After going through those examples, I can now finally attack the super cool Singular Value Decomposition. The SVD is like the eigenvalue decomposition, but it also works for unsymmetric matrices! That is quite handy since the deformation gradient is unsymmetric. In short, the SVD can be written: $$\mathbf{F} = \mathbf{Q}_1 \boldsymbol{\Lambda} \mathbf{Q}_2$$. Note that $$\mathbf{Q}_1$$ and $$\mathbf{Q}_2$$ are both orthogonal, not not the same. Also recall that an orthogonal matrix has the following property: $$\mathbf{Q}^{-1} = \mathbf{Q}^\top$$. The spectral representation for the deformation gradient can therefore be written: $$\mathbf{F}=\mathbf{Q}_1 \left[ \sum_{i=1}^3 \lambda_i \hat{\mathbf{e}}_i \otimes \hat{\mathbf{e}}_i \right] \mathbf{Q}_2^\top,$$ which can be written $$\mathbf{F}=\sum_{i=1}^3 \lambda_i (\mathbf{Q}_1\hat{\mathbf{e}}_i) \otimes (\mathbf{Q}_2\hat{\mathbf{e}}_i).$$ Finally, this can be simplified to: $$\mathbf{F}=\sum_{i=1}^3 \lambda_i\hat{\mathbf{n}}_i \otimes\hat{\mathbf{N}}_i.$$In Python (numpy) the singular value decomposition can be obtained from the np.linalg.svd() function.

## Cauchy-Green Tensors

Any general deformation can be uniquely decomposed into a rotation followed by a stretch, or a stretched followed by a rotation: $$\mathbf{F} = \mathbf{R}\mathbf{U} = \mathbf{v} \mathbf{R}.$$ You should read these equations from right-to-left. That is, first the stretch U is applied, and then the rotation R. Or alternatively, first is a rotation R applied, and then the stretch v. This shows that the U matrix is expressed in the original reference frame, and v is expressed in the current (rotated) reference frame.
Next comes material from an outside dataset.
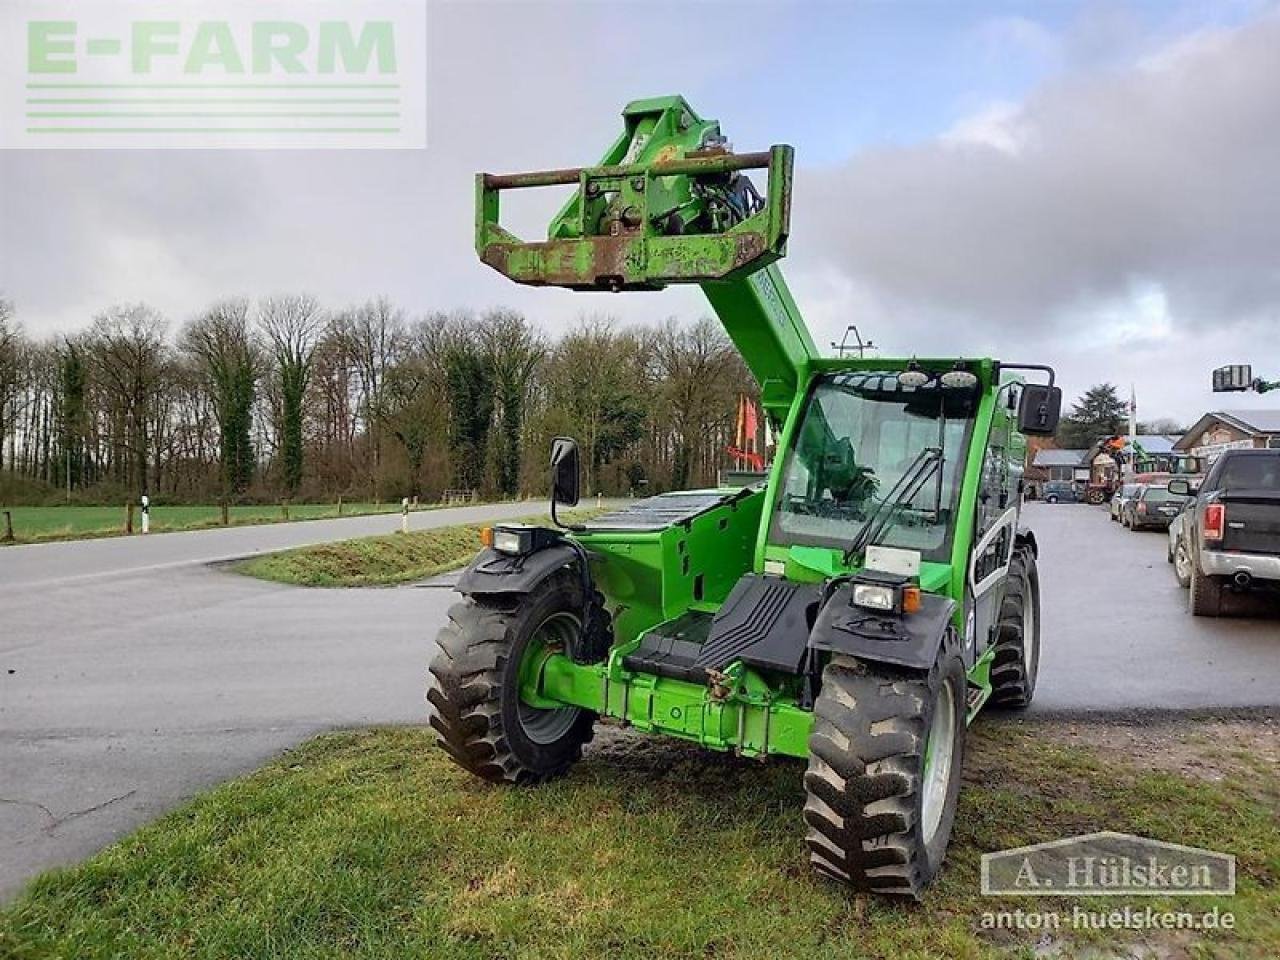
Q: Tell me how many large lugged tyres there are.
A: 3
Since the deformation gradient F contains both stretches and rotations, it cannot directly be used to calculate stresses or strains. Instead, depending on the type of stress and strain, it needs to be expressed in terms of either U or v. Let’s define the Right Cauchy-Green tensor C: $$\mathbf{F}^\top \mathbf{F} = (\mathbf{U}^\top \mathbf{R}^\top) (\mathbf{R} \mathbf{U}) = \mathbf{U}^2 \equiv \mathbf{C},$$and the Left Cauchy-Green tensor (b): $$\mathbf{F}\mathbf{F}^\top = (\mathbf{v} \mathbf{R}) (\mathbf{R}^\top \mathbf{v}^\top) = \mathbf{v}^2 \equiv \mathbf{b}.$$ In other words, both Cauchy-Green tensors contain only stretching (no rotation). The Right Cauchy-Green tensor is expressed in the reference configuration, and the Left Cauchy-Green tensor is in the current configuration.
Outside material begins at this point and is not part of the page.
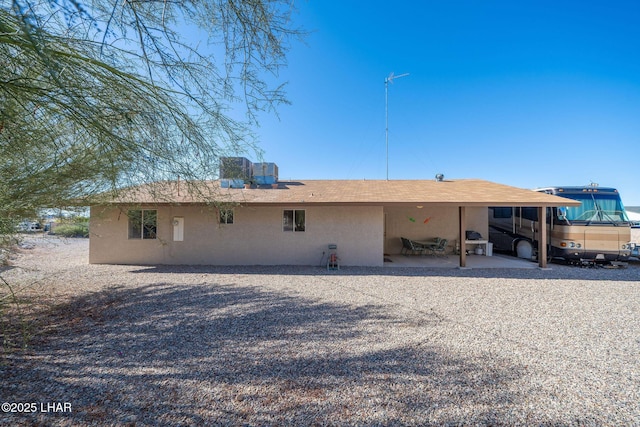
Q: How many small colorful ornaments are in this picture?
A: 2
If we introduce the following rule: $$(\mathbf{a} \otimes \mathbf{b}) (\mathbf{c} \otimes \mathbf{d}) = (\mathbf{b} \cdot \mathbf{c}) \mathbf{a} \otimes \mathbf{d}$$, then it becomes easy to show that the Right Cauchy-Green tensor can be written: $$\mathbf{C} = \mathbf{U}^2 =\mathbf{F}^\top \mathbf{F} = \sum_{i=1}^3 \lambda_i^2 \hat{\mathbf{N}}_i \otimes \hat{\mathbf{N}}_i.$$ And similarly, the Left Cauchy-Green tensor can be written: $$\mathbf{b} = \mathbf{v}^2 =\mathbf{F}\mathbf{F}^\top = \sum_{i=1}^3 \lambda_i^2 \hat{\mathbf{n}}_i \otimes \hat{\mathbf{n}}_i.$$
The unit vectors $$\hat{\mathbf{N}}_i$$ form the basis vectors in the reference configuration, and $$\hat{\mathbf{n}}_i$$ form the basis vectors in the current configuration. Finally, since the deformation gradient is expressed in terms of both of these sets of basis vectors, the deformation gradient is a two-point tensor.